3.      Mededingingsregelingen – Onderling afgestemde feitelijke gedragingen – Begrip – Mededinging beperkend doel – Vaststelling toereikend – Noodzaak om te onderzoeken of in concreto is voldaan aan de criteria betreffende het begrip onderling afgestemde feitelijke gedragingen – Geen

(Art. 81, lid 1, EG)

4.      Mededingingsregelingen – Overeenkomsten en onderling afgestemde feitelijke gedragingen, die één enkele inbreuk vormen – Begrip – Persoonlijke aansprakelijkheid van ondernemingen die medeplegers van volledige inbreuk zijn – Voorwaarden – Bewijslast – Gemeenschappelijk doel – Begrip

(Art. 81, lid 1, EG)

5.      Mededinging – Administratieve procedure – Mededeling van punten van bezwaar – Vereiste inhoud – Eerbiediging van rechten van verdediging

(Verordening nr. 1/2003 van de Raad, art. 27, lid 1)
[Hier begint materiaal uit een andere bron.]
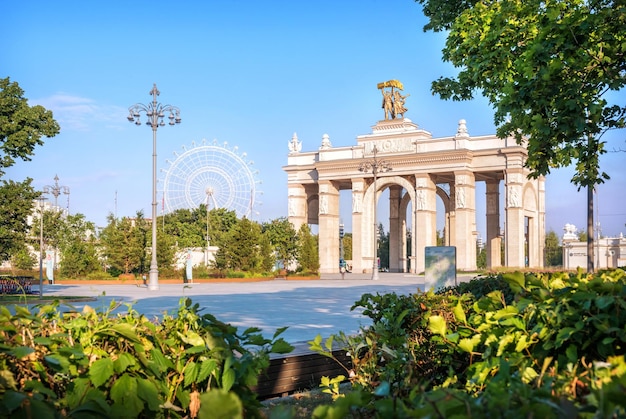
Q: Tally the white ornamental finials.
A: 3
6.      Mededinging – Administratieve procedure – Beschikking van de Commissie waarbij inbreuk wordt vastgesteld – Beschikking die niet eensluidend is met mededeling van punten van bezwaar – Eerbiediging van rechten van verdediging – Verlaging van aantal deelnemers aan inbreuk en inperking van duur van inbreuk – Geen aanvullende bezwaarpunten die belangen van betrokken onderneming aantasten – Bezwaarpunt gedeeltelijk en op toelaatbare wijze laten vallen – Gelegenheid om opmerkingen kenbaar te maken over de in de mededeling van punten van bezwaar in aanmerking genomen elementen

(Verordening nr. 1/2003 van de Raad, art. 27, lid 1)

7.      Mededinging – Administratieve procedure – Eerbiediging van rechten van verdediging – Recht van toegang tot dossier – Schending – Weigering van toegang tot documenten die van nut kunnen zijn voor verdediging van onderneming

(Verordening nr. 1/2003 van de Raad, art. 27, lid 2)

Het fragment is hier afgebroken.